Trouver les mots
Juste avant les vacances, un drame est survenu, de ceux dont on entend hélas trop souvent parler dans les médias, et une petite fille n'est plus jamais allée s'asseoir sur les bancs de l'école. La nouvelle est tombée un matin et s'est répandue rapidement parmi les parents via mails, sms, bouche à oreille. Le soir, nous avons récupéré nos enfants à la sortie de l'école dans une ambiance très tendue, appris que le directeur de l'établissement était passé dans chaque classe accompagné de psychologues, lu le mot déposé dans les cahiers de liaison et affiché sur les portes de l'école.

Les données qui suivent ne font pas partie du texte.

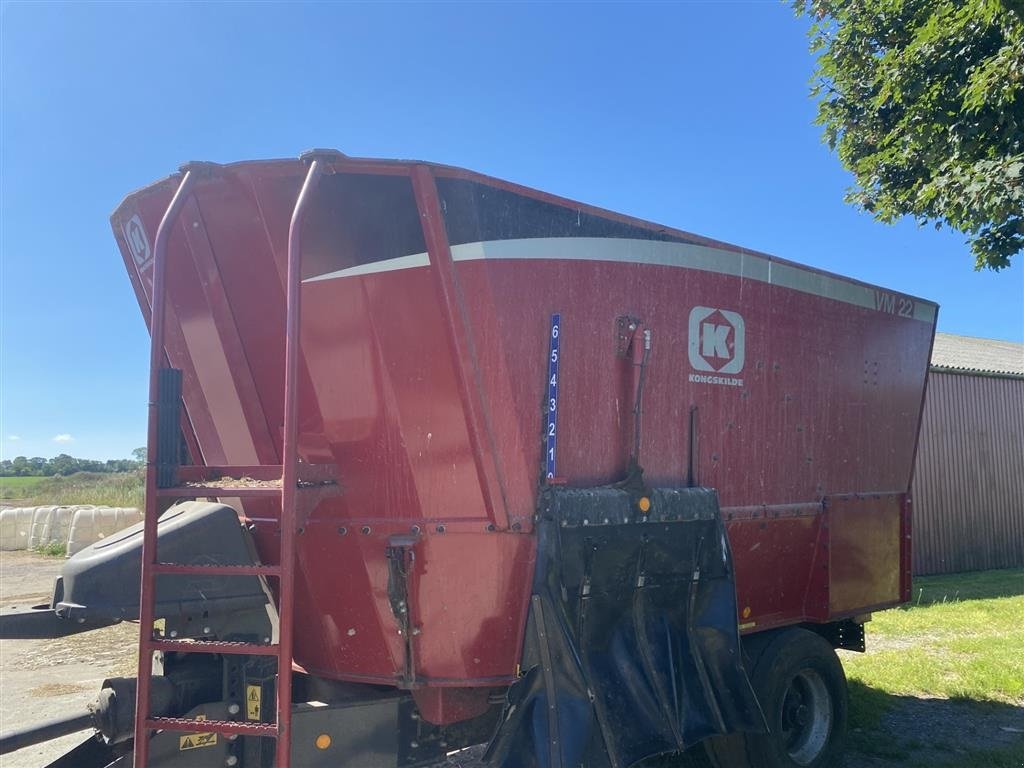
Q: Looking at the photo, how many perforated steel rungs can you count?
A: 3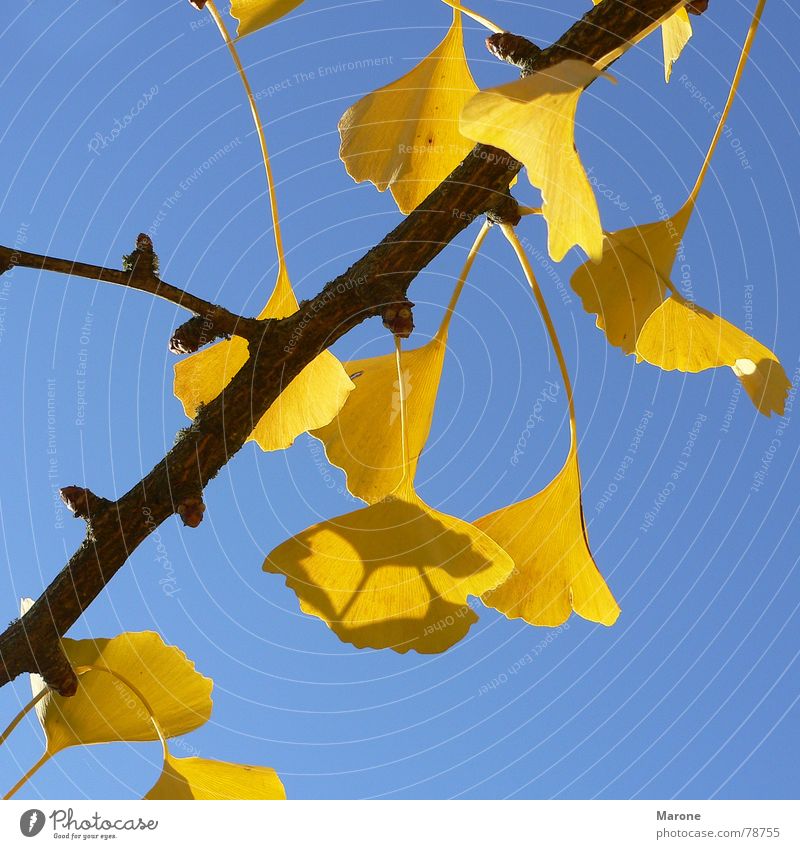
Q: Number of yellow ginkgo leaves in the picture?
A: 12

Puis guetté avec anxiété les réactions d'écoliers de 6 ou 7 ans à qui l'on doit expliquer qu'ils ne reverront plus jamais, jamais, une camarade de classe ou de récréation. Comment un enfant peut-il recevoir l'information à un âge où l'on joue à "Pan ! t'es mort !" à coup d'épée en carton ou de fusil en plastique ? Enfants qui, pour certains, ont commencé à réagir de façon rigolarde (ça peut paraitre choquant pour nous adultes, mais après tout est-ce que nous aussi à l'annonce d'un drame nous ne réagissons pas sur le coup de façon incrédule ?), même pour ceux qui ont déjà été confrontés au deuil d'un adulte, d'un parent plus ou moins âgé et plus ou moins proche, mais pour qui la mort reste tout de même une affaire de grandes personnes, comment faire comprendre, accepter l'intolérable, à savoir que même un enfant de leur âge n'est pas à l'abri ?

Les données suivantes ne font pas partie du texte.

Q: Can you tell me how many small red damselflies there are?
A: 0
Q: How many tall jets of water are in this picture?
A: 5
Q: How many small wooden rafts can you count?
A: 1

Chez nous, j'ai parlé un bon moment avec mon grand pour lui expliquer la gravité et l'inéluctable de la situation, tant j'avais l'impression qu'il prenait (en apparence du moins) les choses avec légèreté - sans l'accabler pour autant, mais pour qu'il soit au moins préparé à ce qui risquait de se dire dans la cour de récréation les jours suivants. Le lendemain de la nouvelle, je l'ai trouvé plus calme et pensif qu'à l'accoutumée, et puis le temps des questions est venu. Nous avons choisi ensemble de jolies fleurs pour participer aux témoignages d'amitié, il a fait un beau dessin avec un arc en ciel et sa camarade en dessous qui fait un signe de la main comme pour dire au revoir. Les jours suivants l'atmosphère était si lourde et si triste que la coupure des vacances est arrivée au bon moment pour que chacun puisse reprendre ses esprits - sans jamais oublier que tout peut nous être repris d'un moment à l'autre.